Paper is a very versatile material. Nevertheless, there are several factors limiting its usefulness, and one of the major issues is that cellulosic and ligno-cellulosic fibres lower their free energy by sorbing water and this water changes the dimensions of the paper. This phenomenon is usually referred to as a lack of dimensional stability and is often evident as misregister during multicolour printing or curl, cockle and wavy edges during printing, copying and storage or, with a wider definition, also as a shortened life-time of boxes during storage due to mechano-sorptive creep.

The work described in this thesis aims to study and quantify the importance of the different mechanisms causing water-induced dimensional changes in a fibre network and to investigate how to improve the dimensional stability of ligno-cellulosic materials. This has been done both by altering the fiber properties such as the moisture sorptivity and by changing the adhesion and degree of contact within the fibre-fibre joints. The properties of the fibre-fibre joints have been varied by drying laboratory sheets both under restraint and freely to minimise the generation of built-in stresses.

Bleached kraft fibres were treated using the polyelectrolyte multilayer (PEM) technique to improve the adhesion between the fibres and to increase the molecular contact within the joints. In contrast, the degree of contact was impaired by hornifying the fibres before sheet preparation. For sheets allowed to dry freely, the PEM-treatment increased the hygroexpansion coefficient, i.e. the dimensional movement normalised with respect to the change in moisture content, when subjected to changes in relative humidity whereas the hornification process resulted in a slightly lowered hygroexpansion coefficient. However, when the sheets were dried under restraint, the different joint and fibre modifications led to no difference in hygroexpansion coefficient. This was interpreted as being a result of an increase in the total contact zone between the fibres when the sheets were dried under restraint, with a greater extension in the outof- plain direction of the joint resulting in a transfer of a larger part of the transverse swelling to the in-plane expansion.
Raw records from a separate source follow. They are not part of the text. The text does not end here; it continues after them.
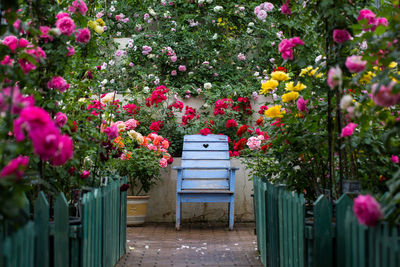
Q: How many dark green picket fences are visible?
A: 2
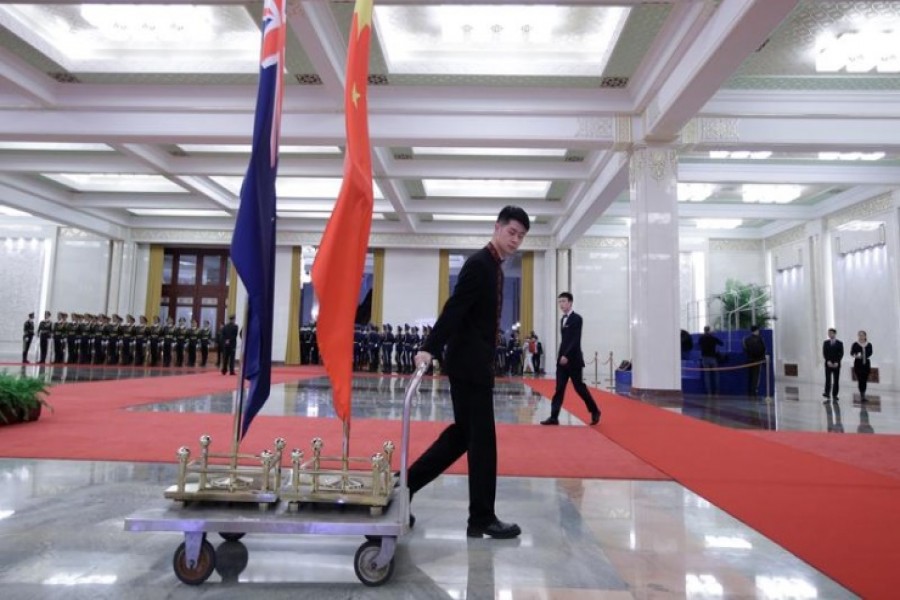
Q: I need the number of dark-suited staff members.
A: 4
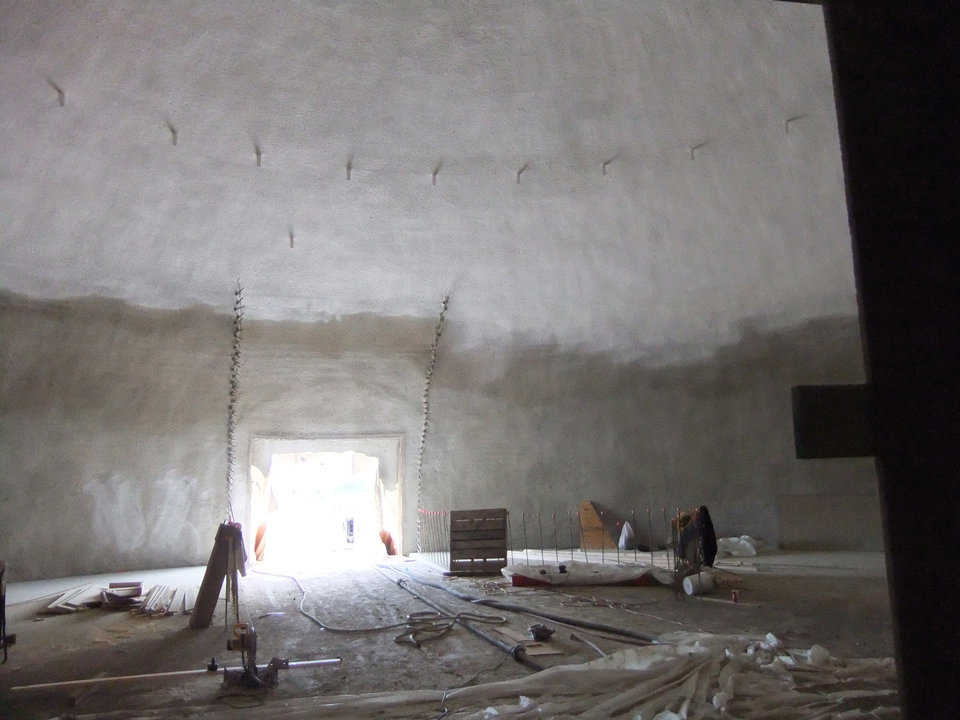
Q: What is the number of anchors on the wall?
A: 10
The sorptivity of the fibres was changed by oxidising the C2-C3 bond of the 1,4- glucans with periodate. This most likely created covalent cross-links in the fibre wall both improved the integrity of the fibre wall by locking adjacent fibril lamellae to each other and also removed possible sites for water sorption onto the cellulose surfaces. Periodate oxidation also led to a decrease in the crystallinity of the cellulose within the fibres, making more cellulose hydroxyl groups available for the adsorption of water molecules. This means that the oxidation both decreased and increased the interaction between the fibre wall and moisture but, on two different structural levels. The crosslinks significantly reduced the sorption rate when the papers was subjected to changes in relative humidity, as long as the fibres were not subjected to humidities close to saturation. The smaller change in moisture content when the relative humidity was changed between 20 and 85 % RH meant that the dimensional stability of the crosslinked sheets was increased. On the other hand, the hygroexpansion coefficient was increased in the case of papers made from fibres with the highest degree of oxidation, i.e. the sheets became more sensitive to absolute changes in moisture content.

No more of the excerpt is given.